(EXERCISE PROMPT) Give all of the data below again exactly, and drop the images.

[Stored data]
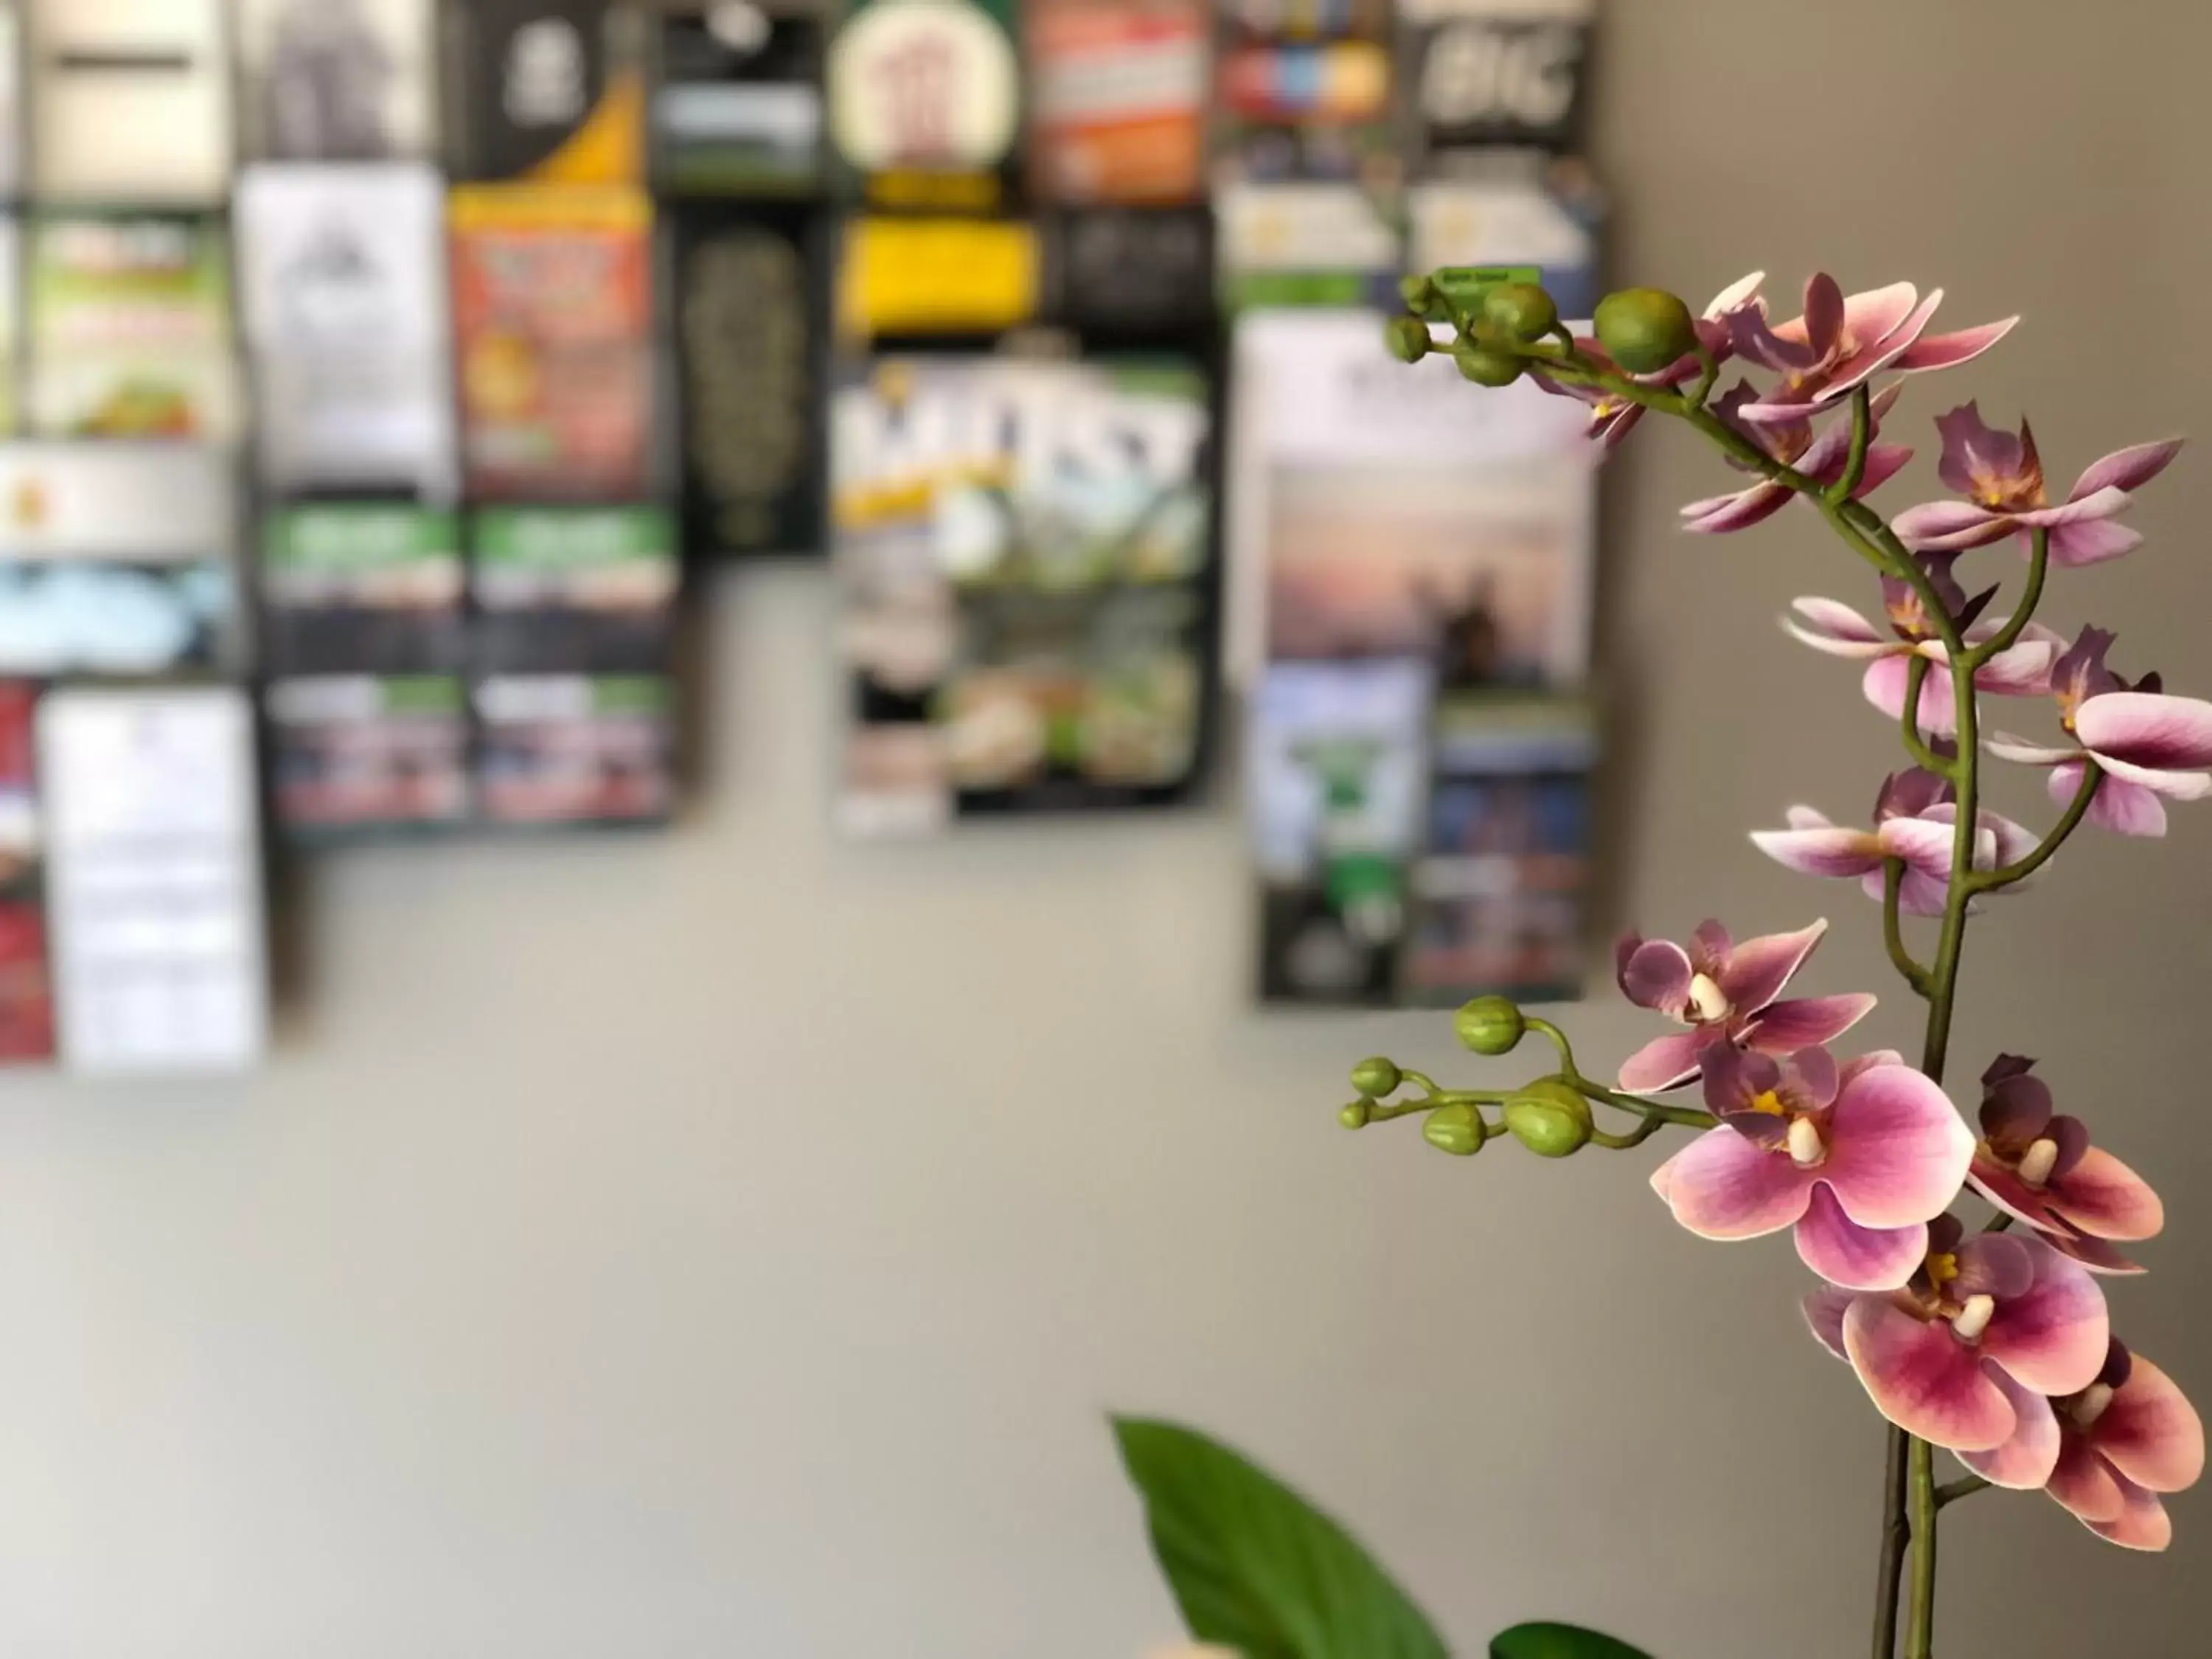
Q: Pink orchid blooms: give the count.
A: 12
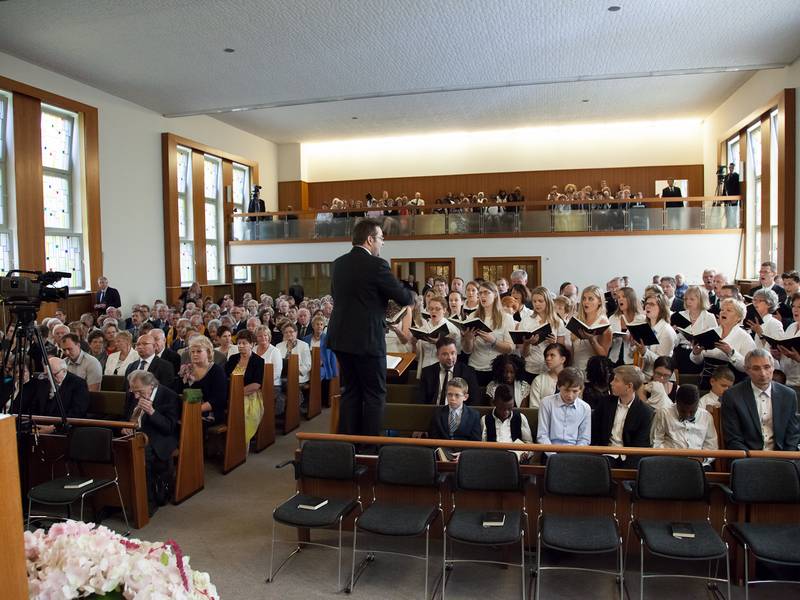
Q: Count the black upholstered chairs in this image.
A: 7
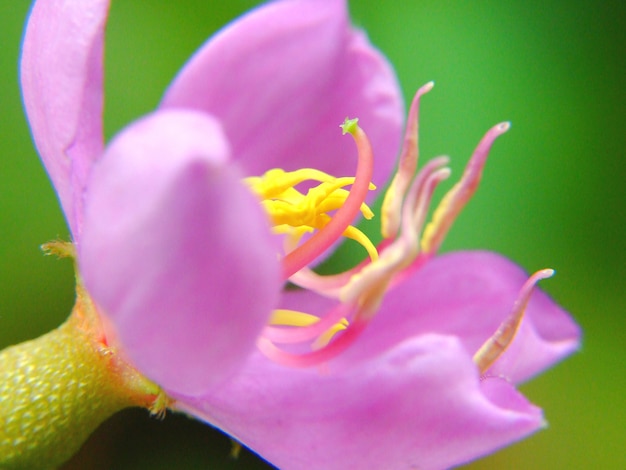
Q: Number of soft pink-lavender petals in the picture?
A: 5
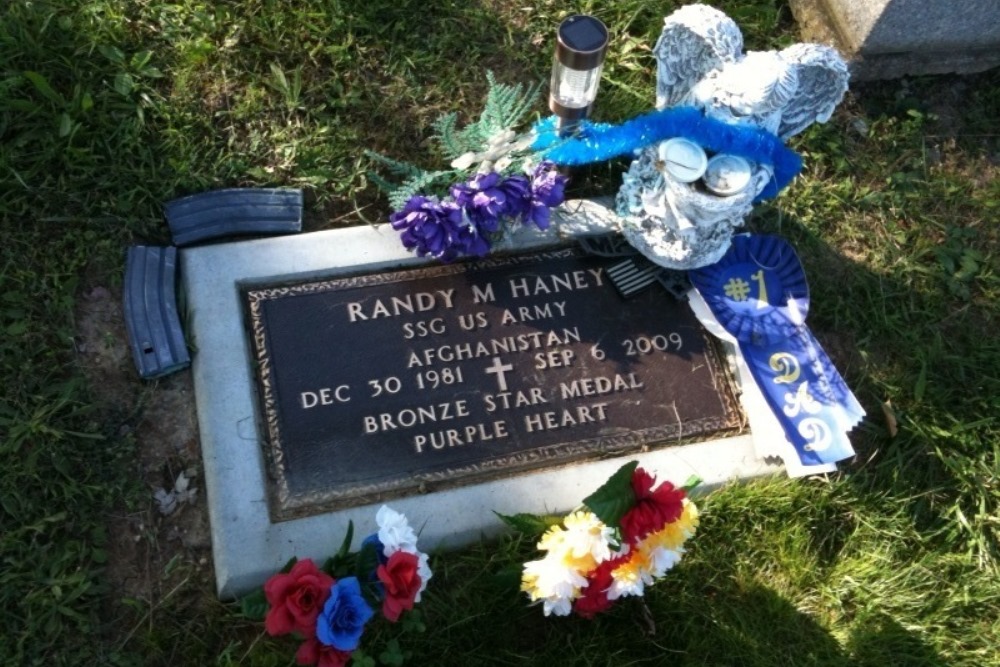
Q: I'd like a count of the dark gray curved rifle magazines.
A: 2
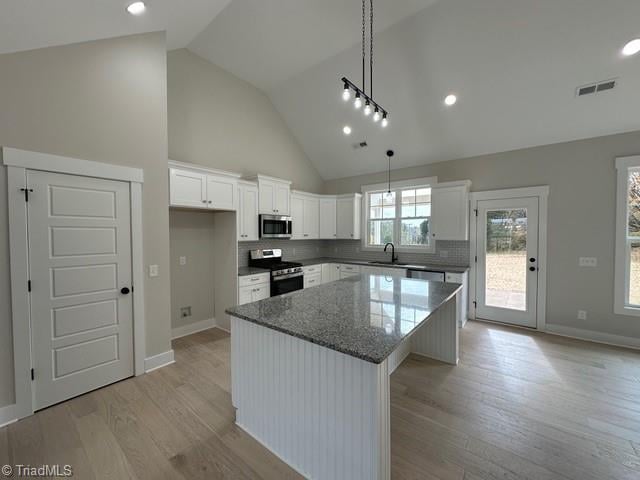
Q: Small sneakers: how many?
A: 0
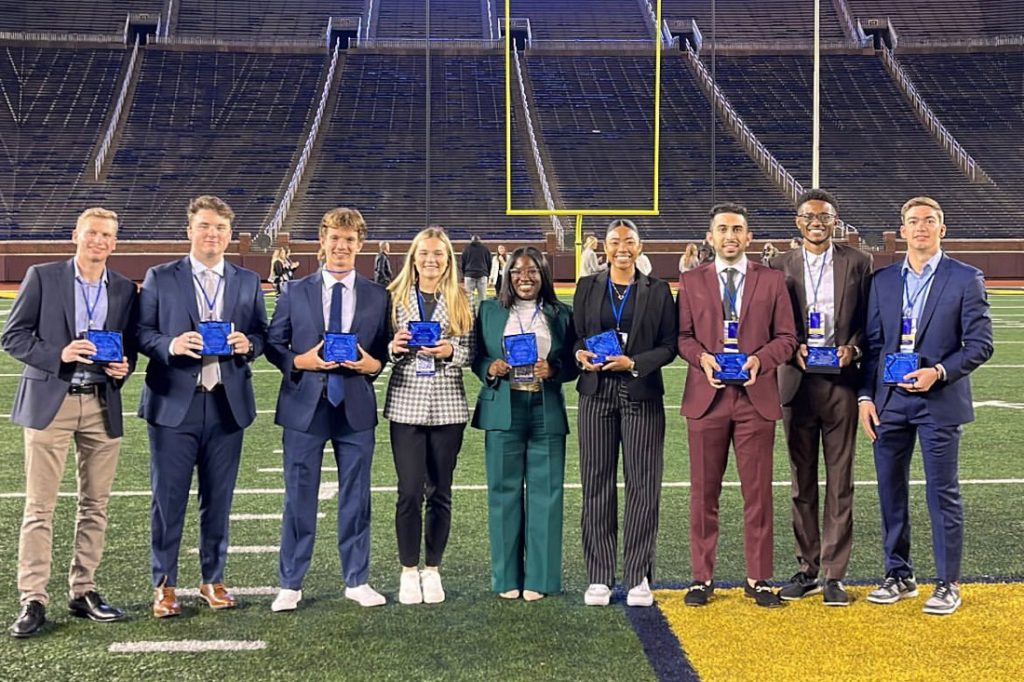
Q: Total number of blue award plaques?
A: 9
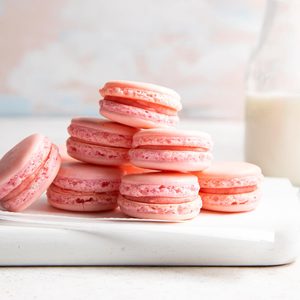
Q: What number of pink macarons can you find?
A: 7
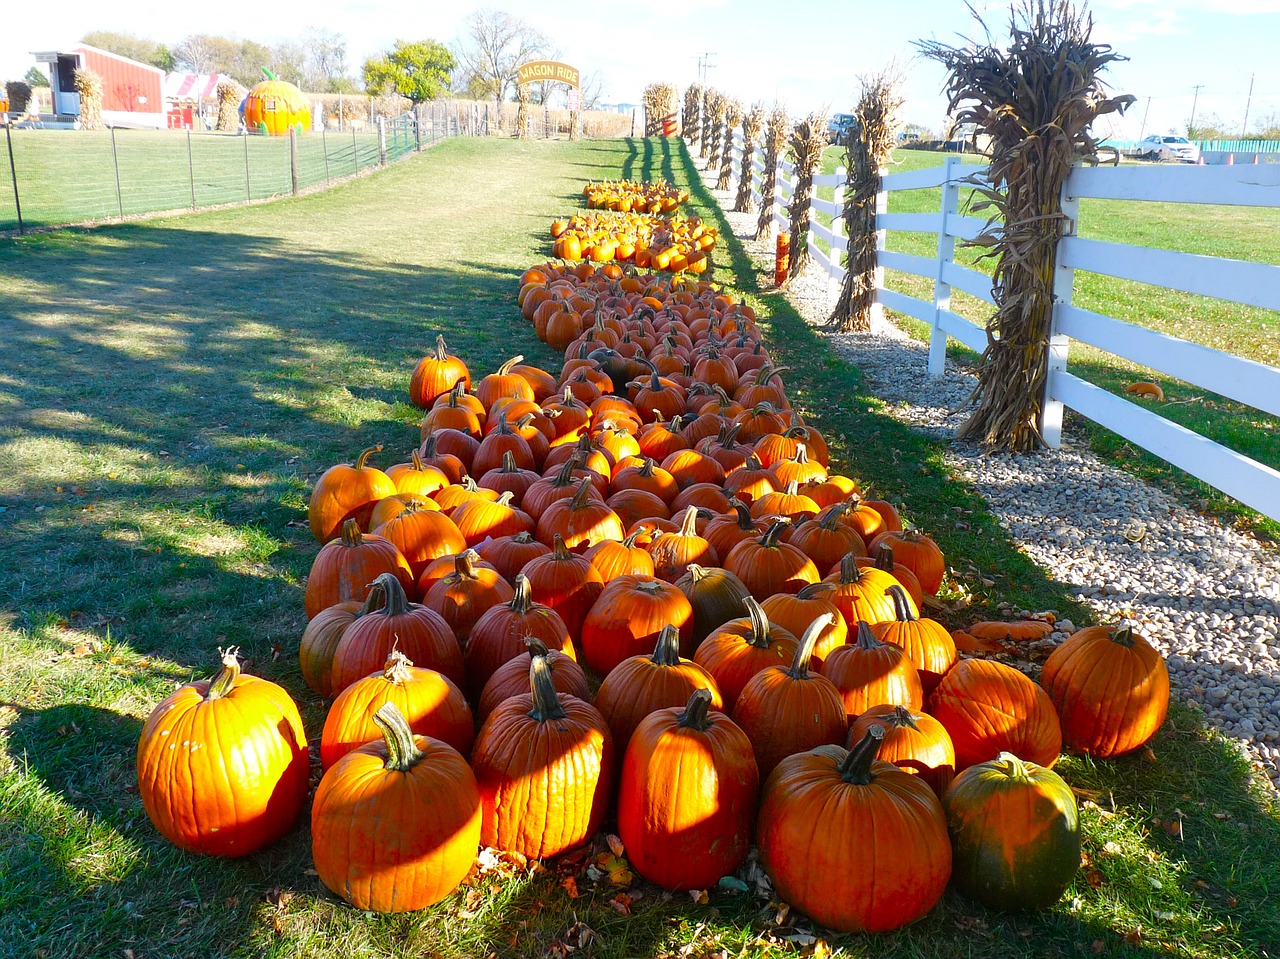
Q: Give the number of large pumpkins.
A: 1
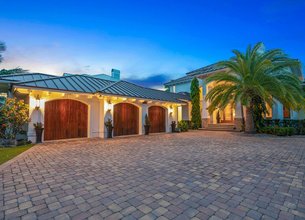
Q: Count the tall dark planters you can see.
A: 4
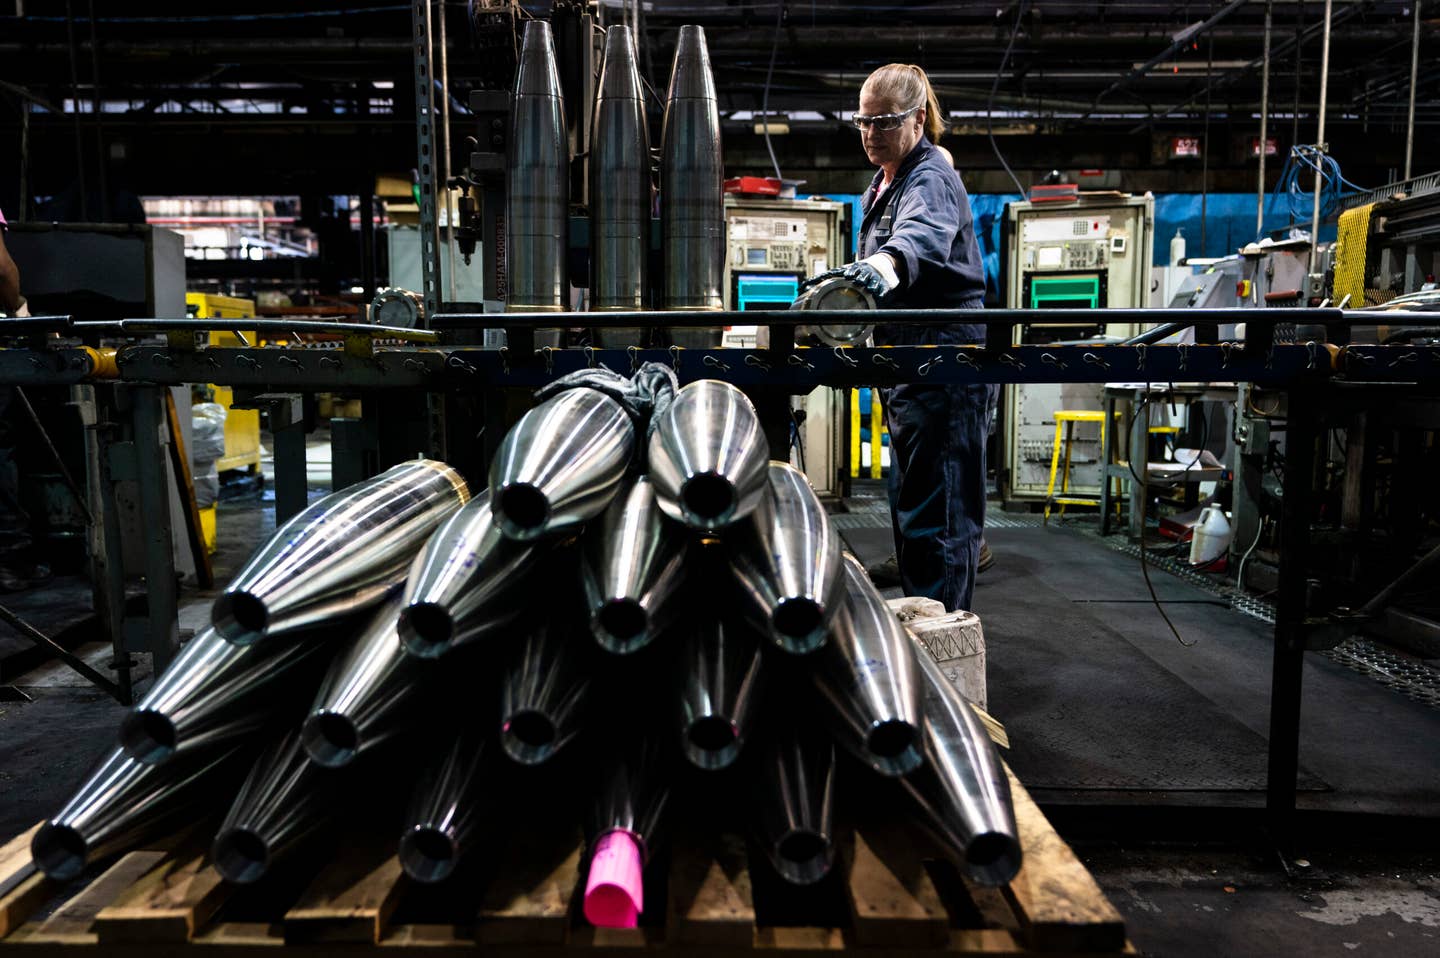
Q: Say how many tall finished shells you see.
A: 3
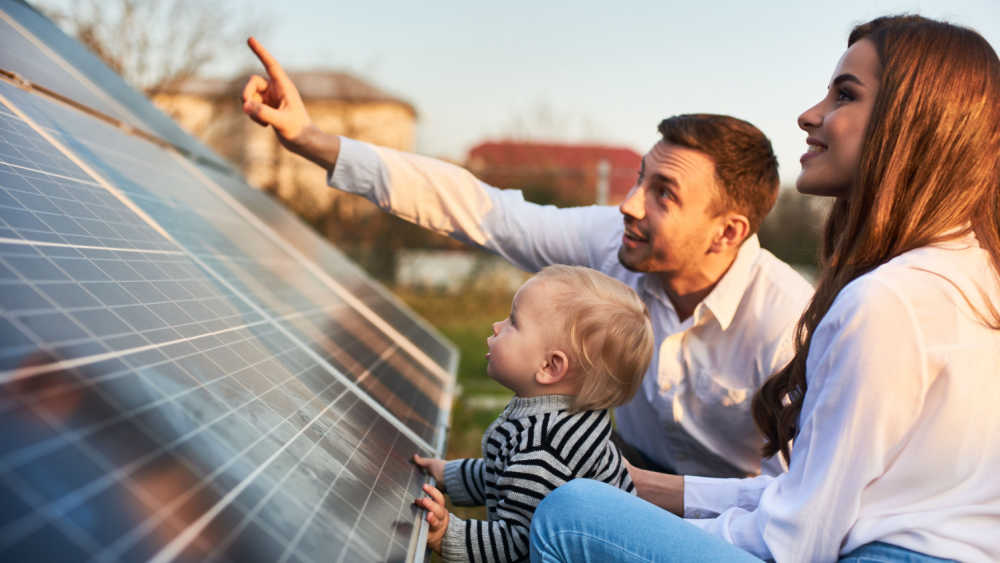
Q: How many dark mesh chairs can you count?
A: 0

(SOLUTION TO THIS TASK)
Q: Pink orchid blooms: give the count.
A: 12
Q: Count the black upholstered chairs in this image.
A: 7
Q: Number of soft pink-lavender petals in the picture?
A: 5
Q: I'd like a count of the dark gray curved rifle magazines.
A: 2
Q: Small sneakers: how many?
A: 0
Q: Total number of blue award plaques?
A: 9
Q: What number of pink macarons can you find?
A: 7
Q: Give the number of large pumpkins.
A: 1
Q: Count the tall dark planters you can see.
A: 4
Q: Say how many tall finished shells you see.
A: 3
Q: How many dark mesh chairs can you count?
A: 0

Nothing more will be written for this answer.